While you can’t buy graphics cards for reasonable money at the moment, memory upgrades are thankfully a little more affordable. However, if you want a cutting-edge kit using the latest features such as RGB lighting, you’ll still pay a small premium, as is the case with Thermaltake ToughRAM.
With a price of £132 inc VAT for a dual-channel 16GB kit of 3600MHz RAM, The ToughRAM costs a tad more than Gigabyte’s equivalent Aorus RGB memory kit, and a good chunk more than Corsair’s 3600MHz Vengeance RGB Pro kits. The Thermaltake modules are quite tall too, measuring 48mm high compared to the super-low profile 41mm height of the Aorus modules.
On the plus side, this extra money does at least buy you another couple of hundred megahertz of rated effective frequency at 3600MHz compared to the Thermaltake’s 3333MHz. These Thermaltake modules also offer quite a lot more in the way of light customisation than the Aorus sticks, which we’ll get to in a minute.

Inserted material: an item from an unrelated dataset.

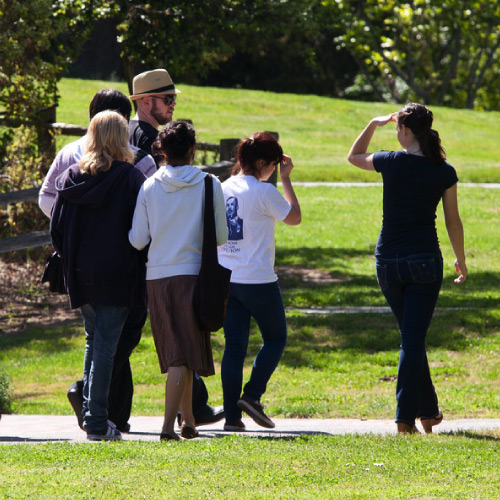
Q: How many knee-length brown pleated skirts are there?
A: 1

The memory chips use Hynix C dies and have timings of 18-19-19-39 at this speed, while dual-channel 4000MHz, 4400MHz and 4600MHz kits are also available. We managed to push the modules to 4133MHz in our Intel Z490 system at stock voltage, while in our AMD X570 system we got to 3933MHz, but needed to increase the DDR voltage to 1.4V. Still, these are significantly higher frequencies than the memory’s rated speed and there’s a sizeable amount of headroom, especially on Intel systems.
The modules themselves are beautiful and have three diffusing RGB LED covers each. The top strip comprises two arrow shapes, with the points meeting in the middle, and a third triangular section sits underneath the meeting point. The diffusing covers all sit on top of a glossy grey metal midsection.
Eight RGB LEDs sit underneath them, and although you can control the colour of each of them, you can’t adjust the colour of each of the three sections independently, as there’s some shared lighting that spills over from the centre section into the top strips.
Meanwhile, the heatsinks are black with a crosshatch design on one side. The most impressive part of these modules’ attire, though, is of course the RGB lighting. It’s punchy, vivid and all but the white colour setting is accurate – the latter lacks the vibrant pure white we’ve seen from other modules, with Corsair’s latest sticks offering slightly more vibrant lighting too. However, the greens and yellows here were more convincing than they were on the Aorus RGB memory.
Thermaltake’s software also allows you to choose from numerous lighting effects, including a static mode. You can set most of the effects to make use of the full RGB spectrum, dishing out fancy rainbow lights or applying effects to single or customised colours, so it’s fairly flexible.
Thermaltake’s ToughRAM XG RGB modules look unique, and offer vivid and highly customisable RGB lighting. The only colour that wasn’t as accurate as the competition was white. However, the ToughRAM XG RGB modules are much shorter than Corsair’s standard Vengeance modules and have an interesting trio of illuminated areas, which makes them stand out in terms of looks.
The only issue is price, as Corsair’s Vengeance Pro RGB kits currently cost under £95 inc VAT for the same 3600MHz speed. However, the ToughRAM XG RGB modules are shorter, they overclock phenomenally well, they have a unique exterior and they have multiple lighting zones. If overclocking and funky lighting are your priorities, then they’re worth the extra money.
£117 (16GB, 3600MHz, dual-channel)
DESIGN: 22/25 / PERFORMANCE: 27/30 / VALUE: 37/45
- Separated lighting zones
- Individual LED control
- Unique exterior design
- Great overclocking
- Shorter RGB modules are available
- Whites aren’t pure or vibrant
- Competition is cheaper
Thermaltake ToughRAM XG RGB specifications
- Frequency: 3600MHz (tested) / 4000MHz / 4400MHz / 4600MHz
- Timings: 18-19-19-39 / 18-19-19-39 / 19-25-25-45 / 19-26-26-45
- Voltage: 1.35V
- Height (from base): 48mm
- Lighting: Yes (RGB)
This review was revised on 8 July 2021 to reflect retesting on different motherboards, as our original test board turned out to be faulty. This improved overclocking performance.
Good-looking, highly overclockable and vibrantly lit RGB memory, although the competition is a bit cheaper.